- _Exercise prompt_
Every entry must appear in the answer exactly as it does here.

- _Exercise inputs_
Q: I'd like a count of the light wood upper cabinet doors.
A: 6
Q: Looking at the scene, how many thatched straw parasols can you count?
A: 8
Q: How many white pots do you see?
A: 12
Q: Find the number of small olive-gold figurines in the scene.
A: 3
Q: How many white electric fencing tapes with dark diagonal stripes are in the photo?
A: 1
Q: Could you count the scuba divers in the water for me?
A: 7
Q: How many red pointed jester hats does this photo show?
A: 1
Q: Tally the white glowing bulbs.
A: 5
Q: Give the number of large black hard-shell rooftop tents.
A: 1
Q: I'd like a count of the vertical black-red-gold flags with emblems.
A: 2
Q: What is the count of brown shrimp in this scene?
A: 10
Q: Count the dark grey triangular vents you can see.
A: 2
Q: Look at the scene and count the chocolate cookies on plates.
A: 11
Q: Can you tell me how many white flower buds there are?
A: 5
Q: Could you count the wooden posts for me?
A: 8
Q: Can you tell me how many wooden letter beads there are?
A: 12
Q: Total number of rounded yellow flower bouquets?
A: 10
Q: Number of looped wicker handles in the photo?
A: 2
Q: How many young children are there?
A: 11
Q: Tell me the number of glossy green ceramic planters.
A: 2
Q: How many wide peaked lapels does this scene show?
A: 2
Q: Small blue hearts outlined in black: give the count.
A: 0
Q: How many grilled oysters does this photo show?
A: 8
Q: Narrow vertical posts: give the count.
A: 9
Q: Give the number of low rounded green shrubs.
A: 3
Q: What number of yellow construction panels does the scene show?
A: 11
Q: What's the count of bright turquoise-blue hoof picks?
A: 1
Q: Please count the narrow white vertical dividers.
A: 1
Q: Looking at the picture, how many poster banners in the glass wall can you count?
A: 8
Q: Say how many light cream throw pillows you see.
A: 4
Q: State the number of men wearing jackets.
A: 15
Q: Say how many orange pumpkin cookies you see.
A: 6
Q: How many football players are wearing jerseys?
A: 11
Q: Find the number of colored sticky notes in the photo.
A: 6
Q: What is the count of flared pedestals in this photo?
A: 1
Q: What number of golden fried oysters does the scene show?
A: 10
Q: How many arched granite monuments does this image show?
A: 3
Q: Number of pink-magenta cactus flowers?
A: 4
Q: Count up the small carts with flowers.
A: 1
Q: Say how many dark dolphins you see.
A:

- _Problem solution_
Q: I'd like a count of the light wood upper cabinet doors.
A: 6
Q: Looking at the scene, how many thatched straw parasols can you count?
A: 8
Q: How many white pots do you see?
A: 12
Q: Find the number of small olive-gold figurines in the scene.
A: 3
Q: How many white electric fencing tapes with dark diagonal stripes are in the photo?
A: 1
Q: Could you count the scuba divers in the water for me?
A: 7
Q: How many red pointed jester hats does this photo show?
A: 1
Q: Tally the white glowing bulbs.
A: 5
Q: Give the number of large black hard-shell rooftop tents.
A: 1
Q: I'd like a count of the vertical black-red-gold flags with emblems.
A: 2
Q: What is the count of brown shrimp in this scene?
A: 10
Q: Count the dark grey triangular vents you can see.
A: 2
Q: Look at the scene and count the chocolate cookies on plates.
A: 11
Q: Can you tell me how many white flower buds there are?
A: 5
Q: Could you count the wooden posts for me?
A: 8
Q: Can you tell me how many wooden letter beads there are?
A: 12
Q: Total number of rounded yellow flower bouquets?
A: 10
Q: Number of looped wicker handles in the photo?
A: 2
Q: How many young children are there?
A: 11
Q: Tell me the number of glossy green ceramic planters.
A: 2
Q: How many wide peaked lapels does this scene show?
A: 2
Q: Small blue hearts outlined in black: give the count.
A: 0
Q: How many grilled oysters does this photo show?
A: 8
Q: Narrow vertical posts: give the count.
A: 9
Q: Give the number of low rounded green shrubs.
A: 3
Q: What number of yellow construction panels does the scene show?
A: 11
Q: What's the count of bright turquoise-blue hoof picks?
A: 1
Q: Please count the narrow white vertical dividers.
A: 1
Q: Looking at the picture, how many poster banners in the glass wall can you count?
A: 8
Q: Say how many light cream throw pillows you see.
A: 4
Q: State the number of men wearing jackets.
A: 15
Q: Say how many orange pumpkin cookies you see.
A: 6
Q: How many football players are wearing jerseys?
A: 11
Q: Find the number of colored sticky notes in the photo.
A: 6
Q: What is the count of flared pedestals in this photo?
A: 1
Q: What number of golden fried oysters does the scene show?
A: 10
Q: How many arched granite monuments does this image show?
A: 3
Q: Number of pink-magenta cactus flowers?
A: 4
Q: Count up the small carts with flowers.
A: 1
Q: Say how many dark dolphins you see.
A:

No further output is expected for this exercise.